Si les observateurs y attendent enfin une preuve de l'existence de l'or submergé, ils n'ont droit qu'à une nouvelle salve d'images de l'épave. «Pour le moment, nous ne pouvons pas confirmer que l'épave contient de l'or», concède le président de Shinil, Choi Yong-seok, devant une foule de journalistes. Le pilote de sous-marin Jeffery Heaton a beau marteler «[sa] certitude, à 100%, qu'il s'agit du Dmitri Donksoï, dont la cale est restée intacte», il admet «[n'avoir] pu observer aucune caisse, ni aucun lingot».

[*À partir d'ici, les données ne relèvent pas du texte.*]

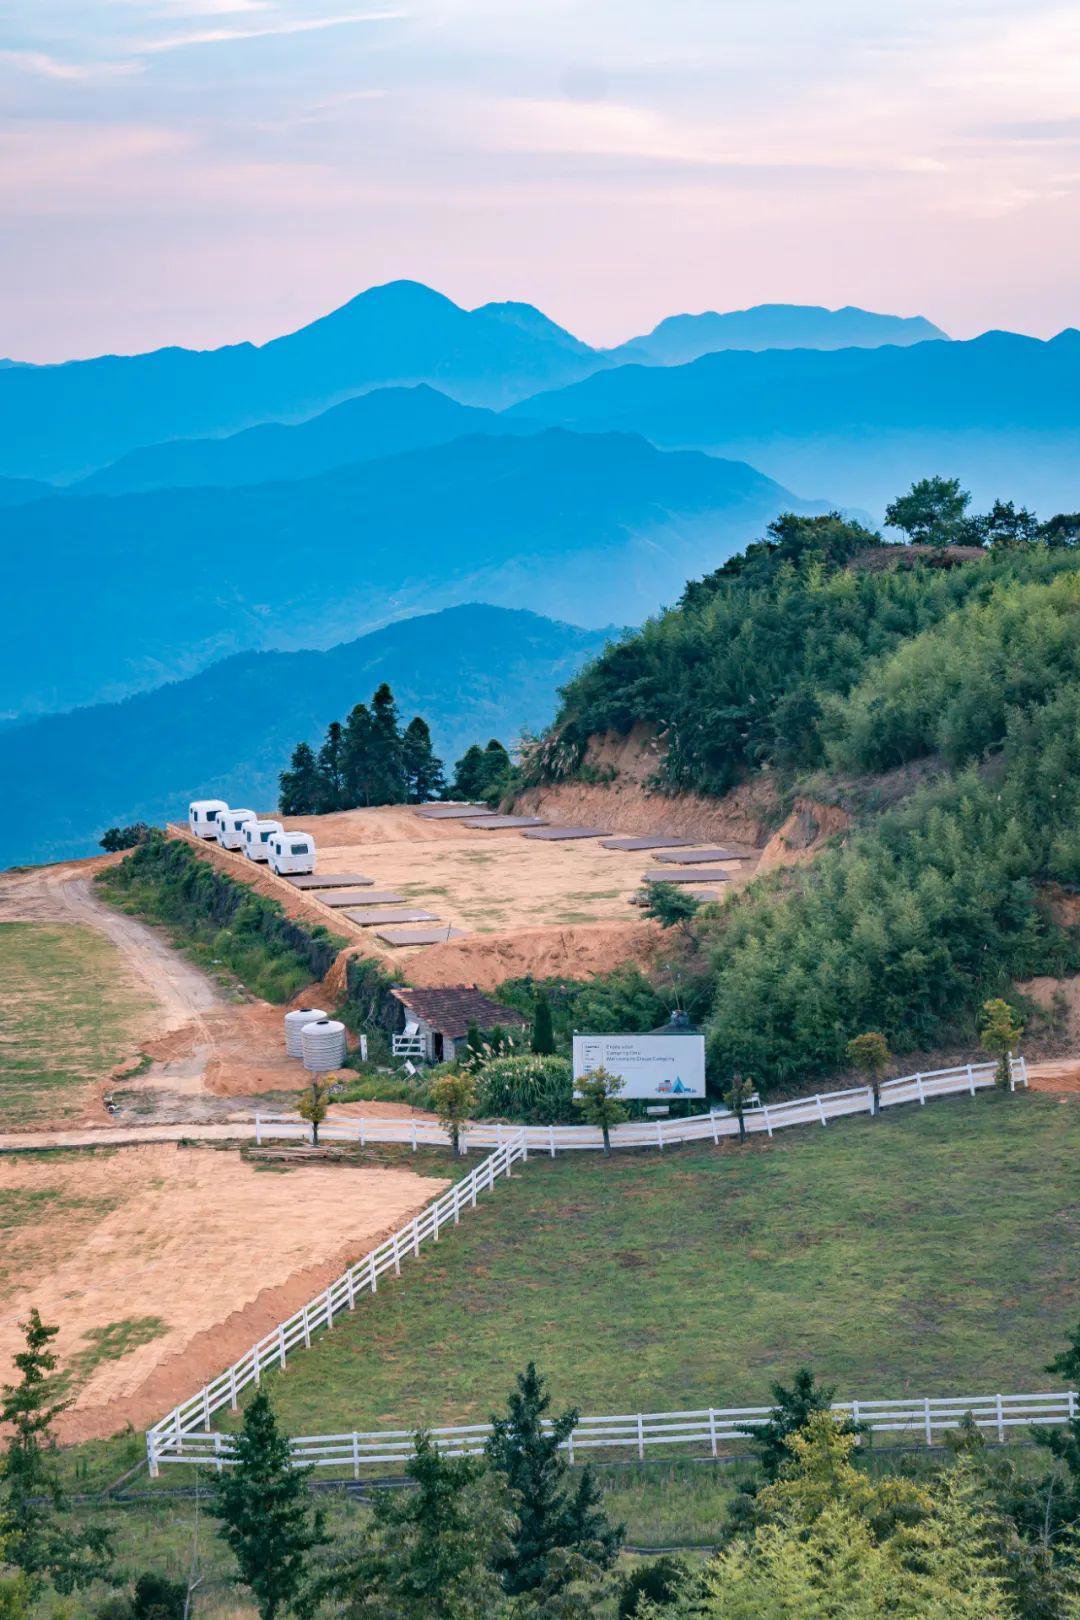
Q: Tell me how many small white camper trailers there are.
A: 4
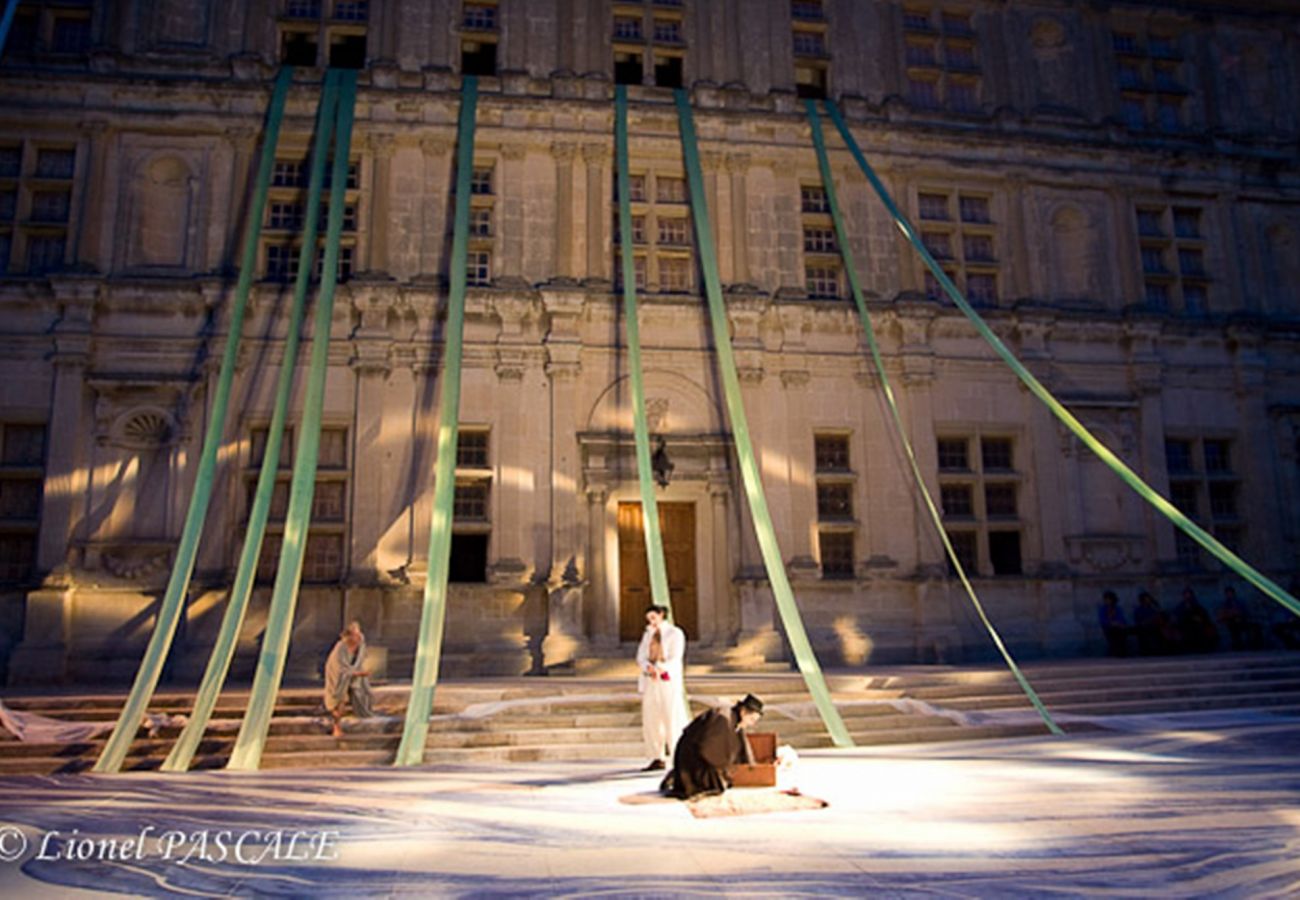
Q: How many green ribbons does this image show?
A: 8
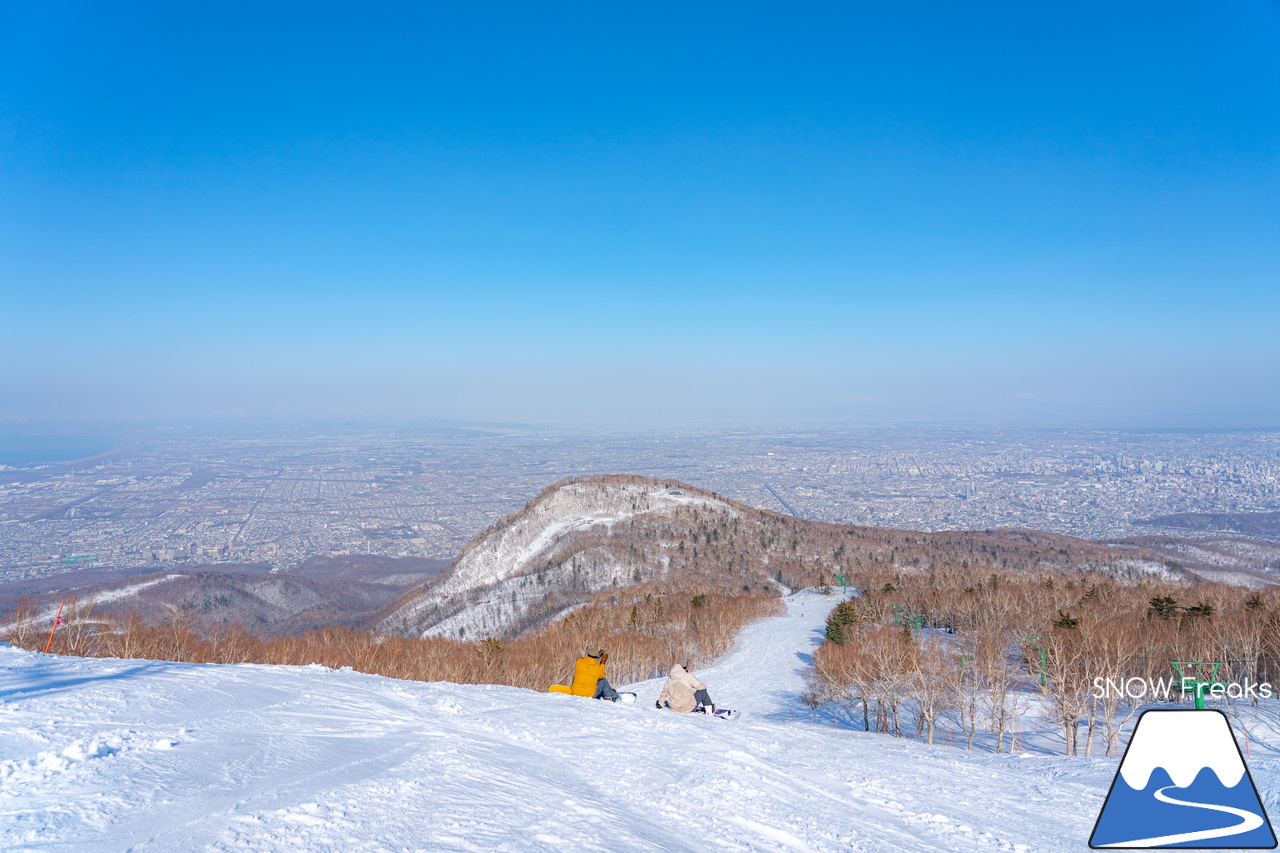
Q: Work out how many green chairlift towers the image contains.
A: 7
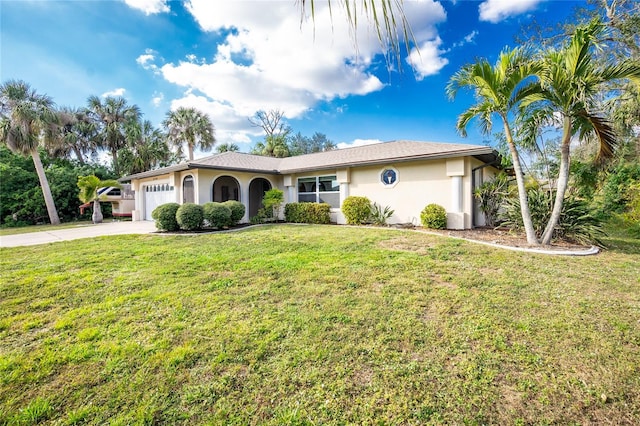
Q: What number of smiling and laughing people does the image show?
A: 0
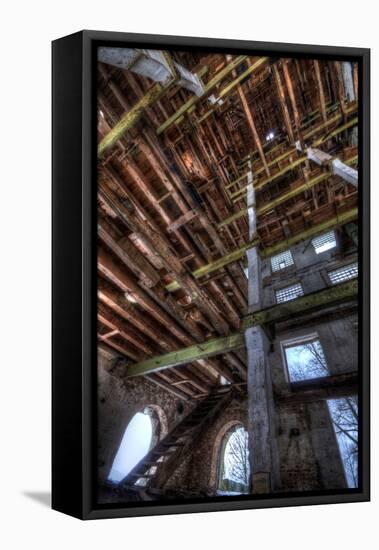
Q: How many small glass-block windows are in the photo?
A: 4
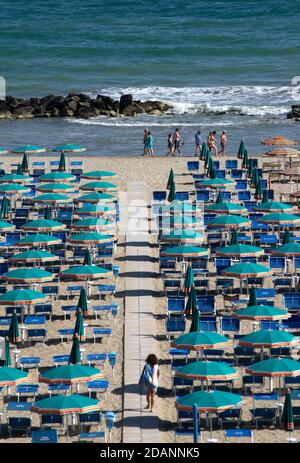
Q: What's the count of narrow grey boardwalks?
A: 1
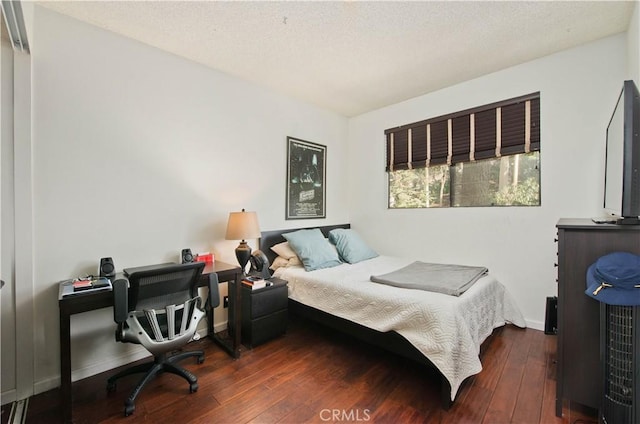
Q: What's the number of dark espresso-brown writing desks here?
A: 1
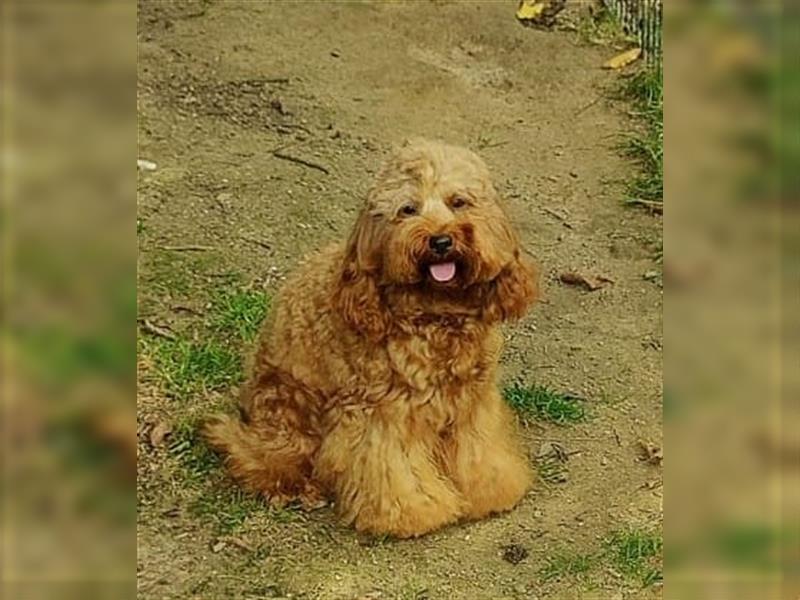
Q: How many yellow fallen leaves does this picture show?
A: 2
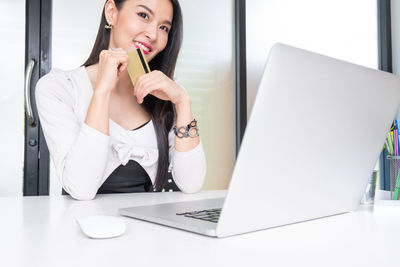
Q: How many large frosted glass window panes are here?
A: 3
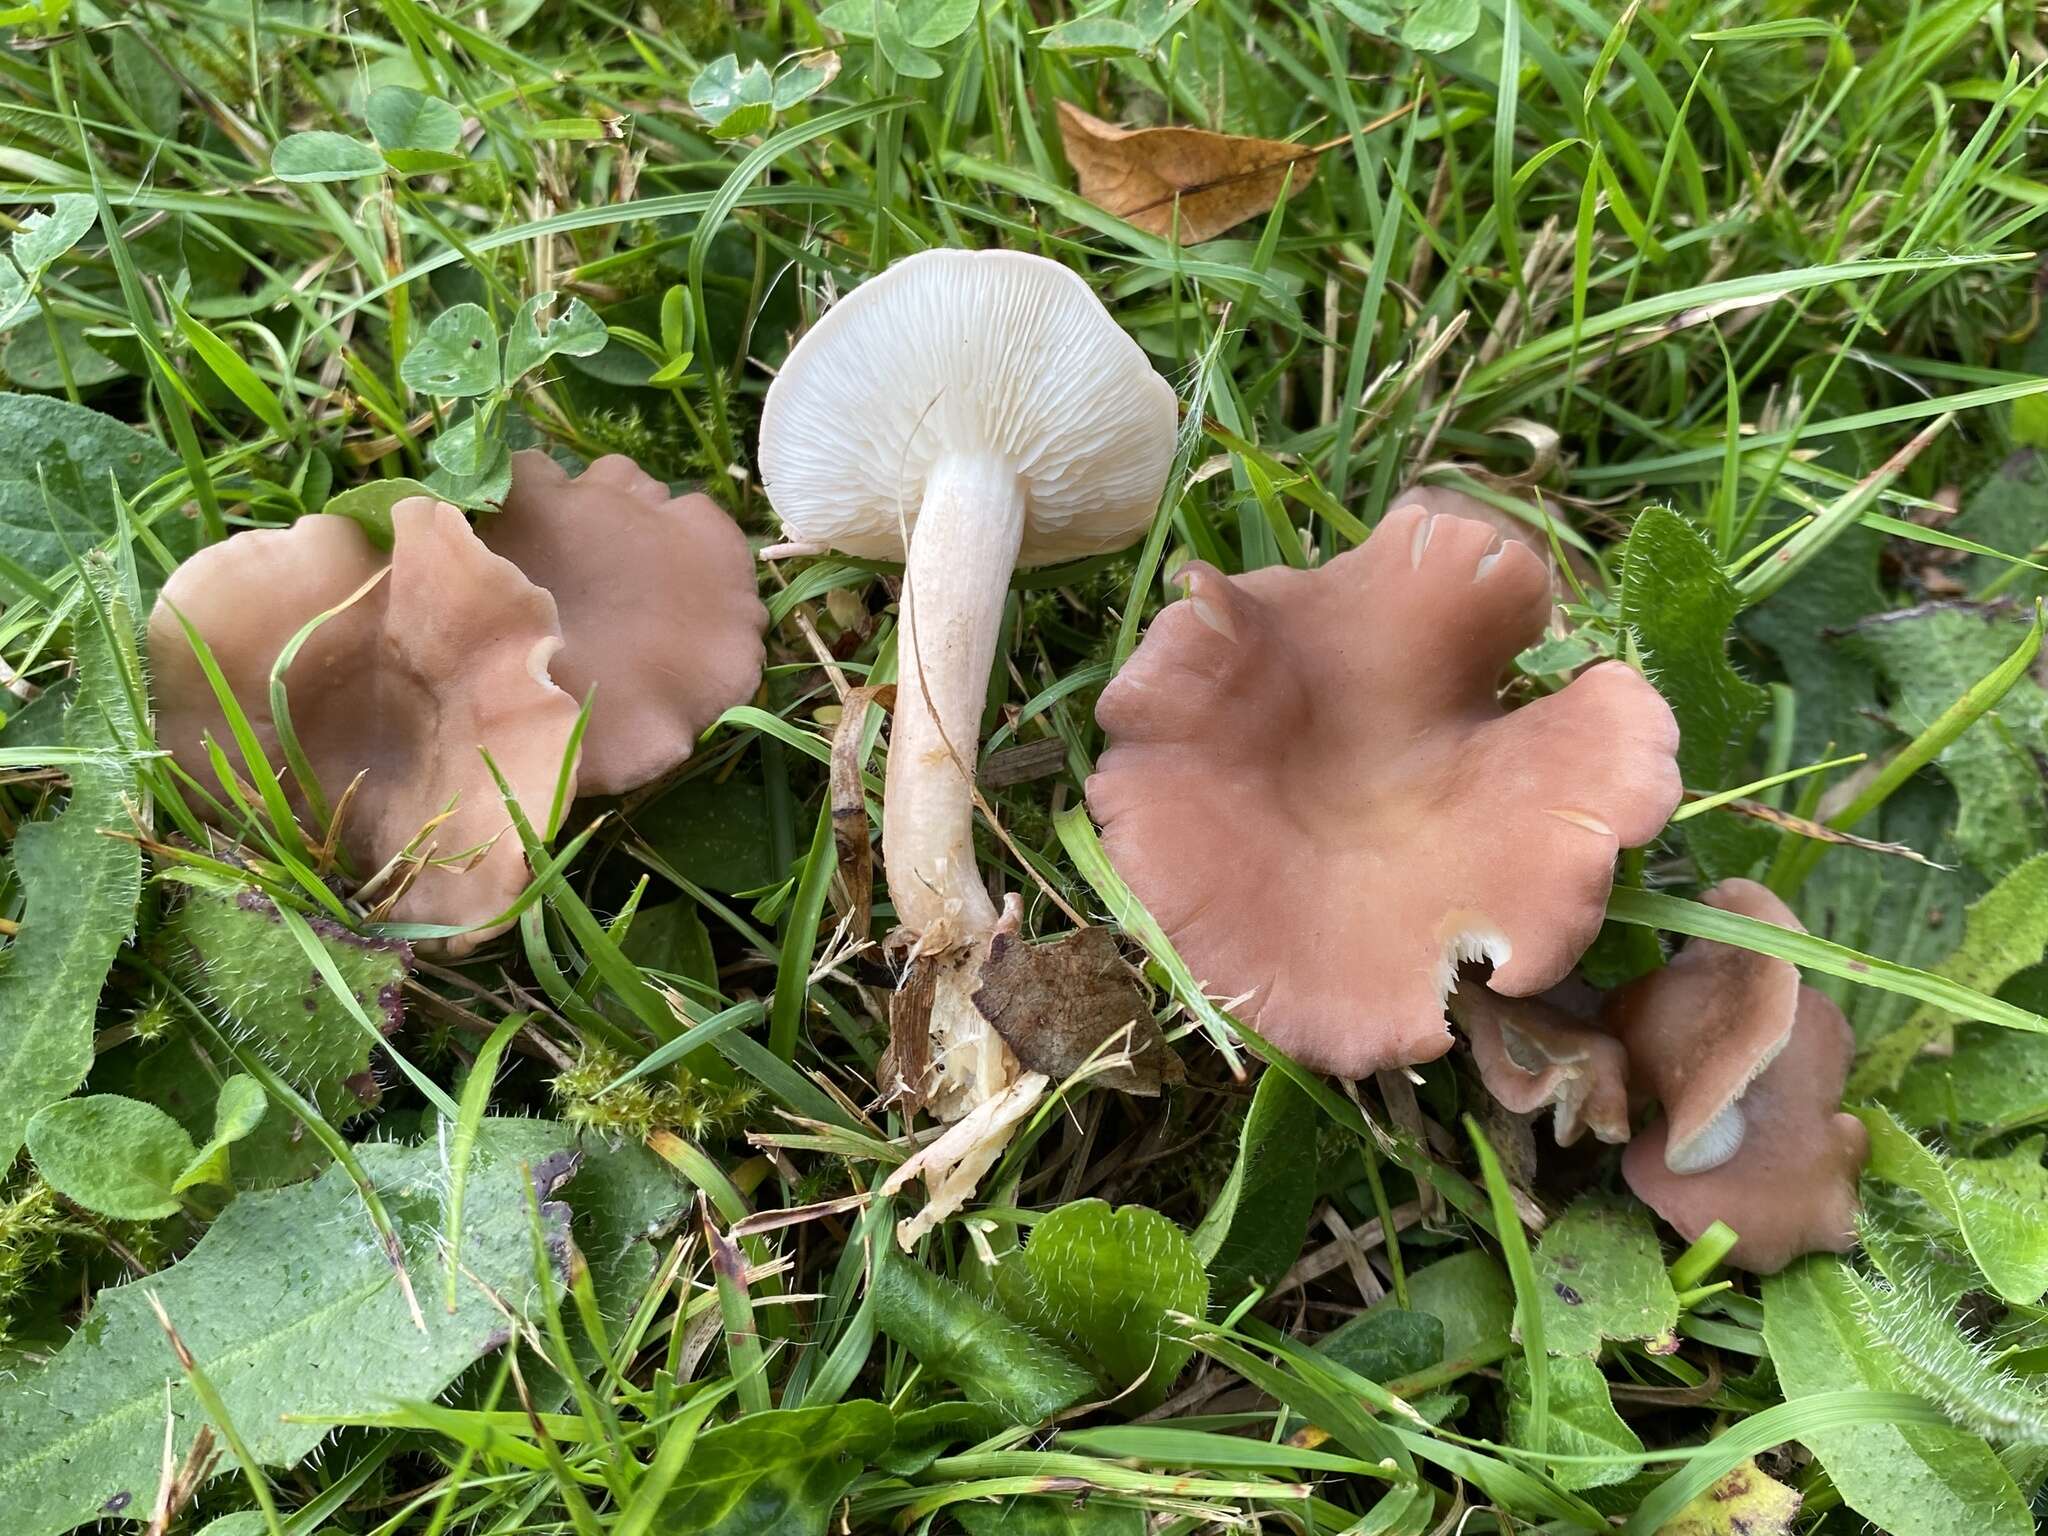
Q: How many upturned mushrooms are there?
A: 1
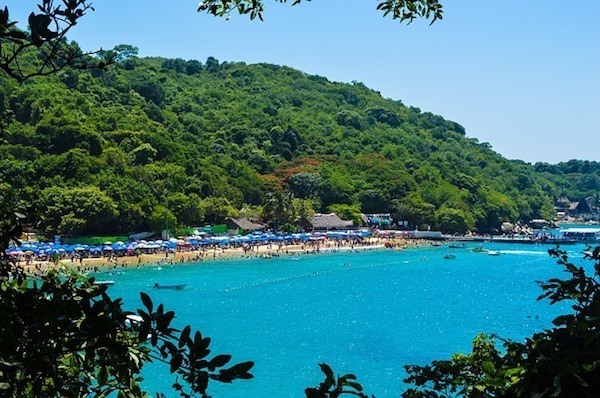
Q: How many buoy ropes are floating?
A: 1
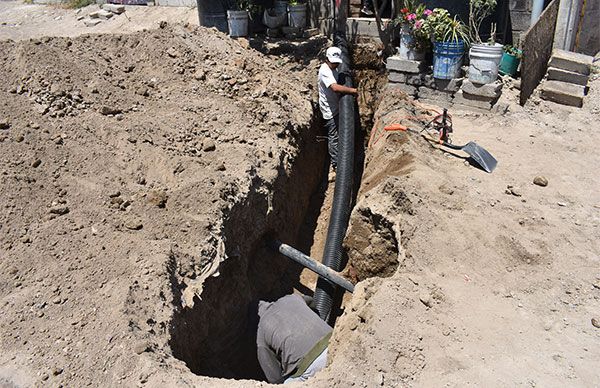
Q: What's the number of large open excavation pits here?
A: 1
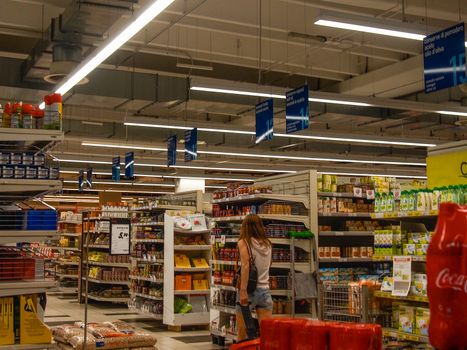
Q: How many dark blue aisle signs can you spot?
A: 9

Choi, contraint de faire amende honorable, reconnaît que «la somme de 110 milliards d'euros avancée n'a subi aucune vérification. Nous évaluons maintenant le trésor à 6 milliards d'euros. Je présente mes excuses pour cette description irresponsable».

Cerveau entre Singapour et Vietnam

Face à l’agitation financière engendrée par cette volte-face, le service de supervision financière, le régulateur coréen, ouvre une enquête pour manipulation de cours. L’action d’une entreprise de matériaux d’acier, Jeil Steel, avait bondi de 39% à l’annonce de la découverte avant de chuter violemment de 60% de sa valeur en une semaine, alors que le fondateur et l’actuel PDG de Shinil Group sont tous deux devenus actionnaires majoritaires de la compagnie un mois plus tôt.

La police coréenne a, elle, ouvert une enquête pour fraude. Elle cherche à identifier les responsables du lancement de la Shinil Gold Coin, alors que Shinil Group nie tout lien avec la crypto-monnaie, après en avoir fait activement la promotion. Un mandat d'arrêt international est requis contre Yu Ji-beom, le fondateur de la filiale singapourienne. Celui que la police suspecte d'être le cerveau de l'affaire jonglerait entre plusieurs identités et serait réfugié au Vietnam pour échapper à la prison dans une autre affaire d'arnaque immobilière. Le Dmitri Donskoï et ses secrets risquent, eux, de patienter encore longtemps au fond des mers.